PROBLEM - Transcribe the entries that follow, every word as written, and drop the pictures.

[Stored data]
::::::::::
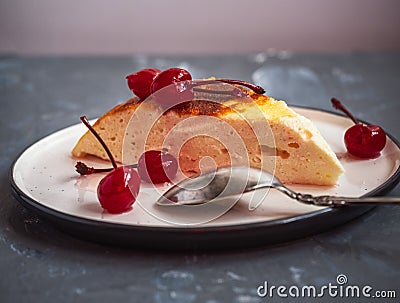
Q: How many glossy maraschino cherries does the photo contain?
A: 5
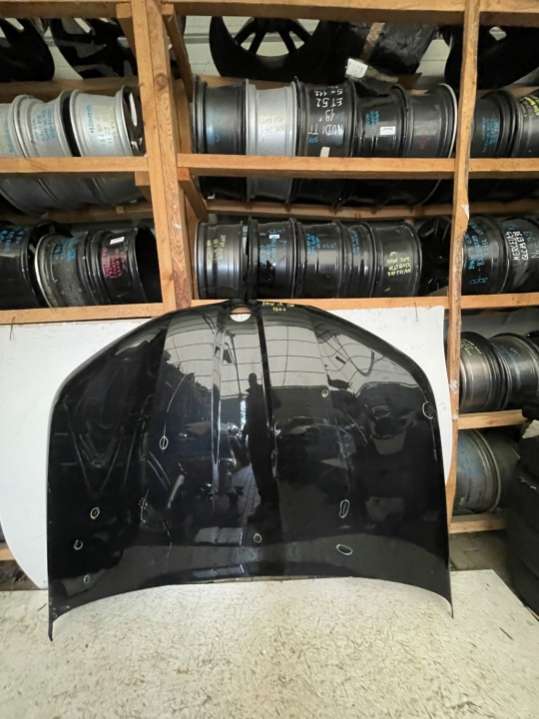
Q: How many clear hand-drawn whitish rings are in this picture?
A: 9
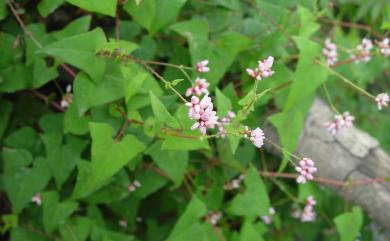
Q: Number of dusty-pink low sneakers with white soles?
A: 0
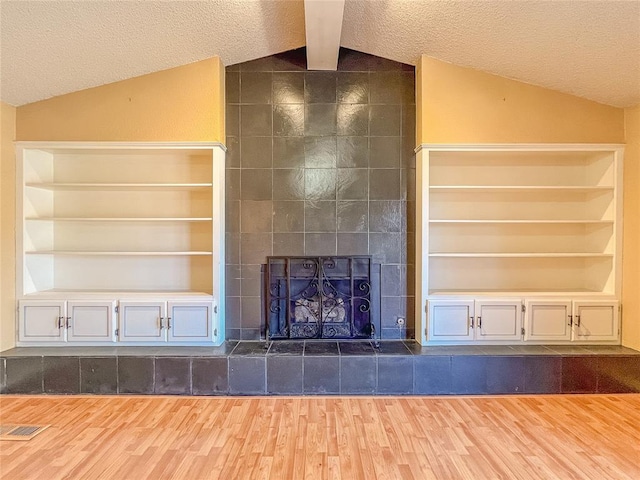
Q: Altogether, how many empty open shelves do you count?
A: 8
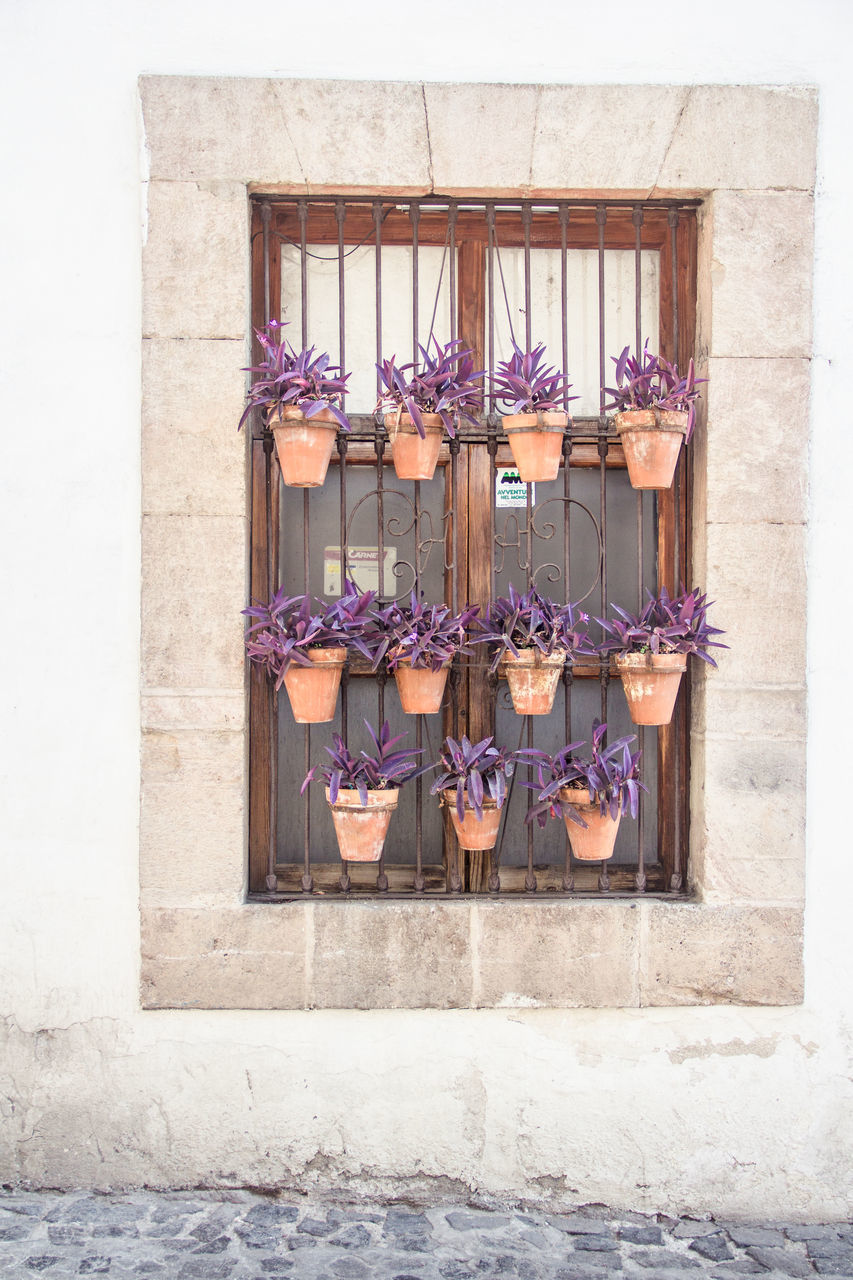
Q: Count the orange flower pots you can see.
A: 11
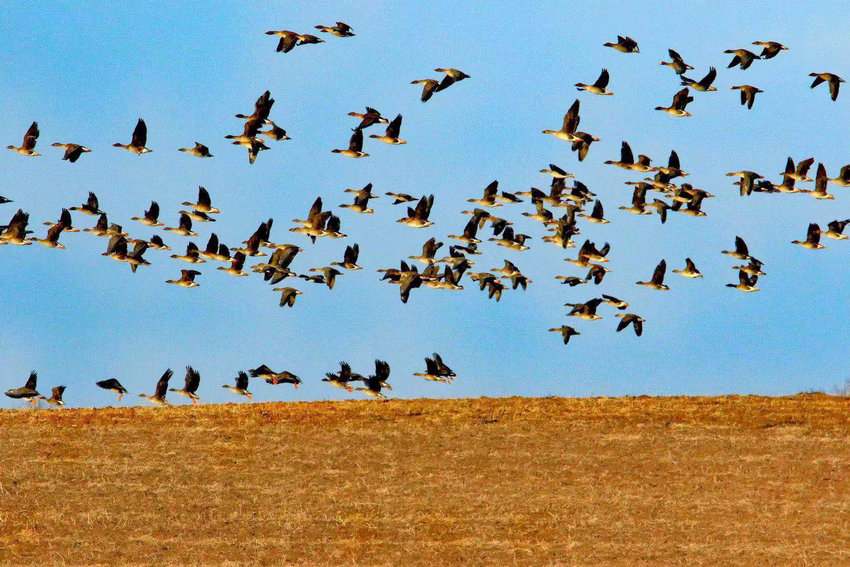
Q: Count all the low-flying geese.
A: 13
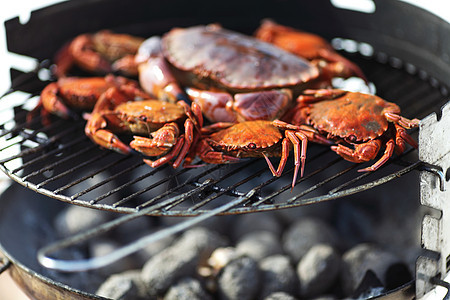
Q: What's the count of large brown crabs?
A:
::::::::::
SOLUTION TO THE EXERCISE -
Q: How many glossy maraschino cherries does the photo contain?
A: 5
Q: How many clear hand-drawn whitish rings are in this picture?
A: 9
Q: Number of dusty-pink low sneakers with white soles?
A: 0
Q: Altogether, how many empty open shelves do you count?
A: 8
Q: Count the orange flower pots you can see.
A: 11
Q: Count all the low-flying geese.
A: 13
Q: What's the count of large brown crabs?
A:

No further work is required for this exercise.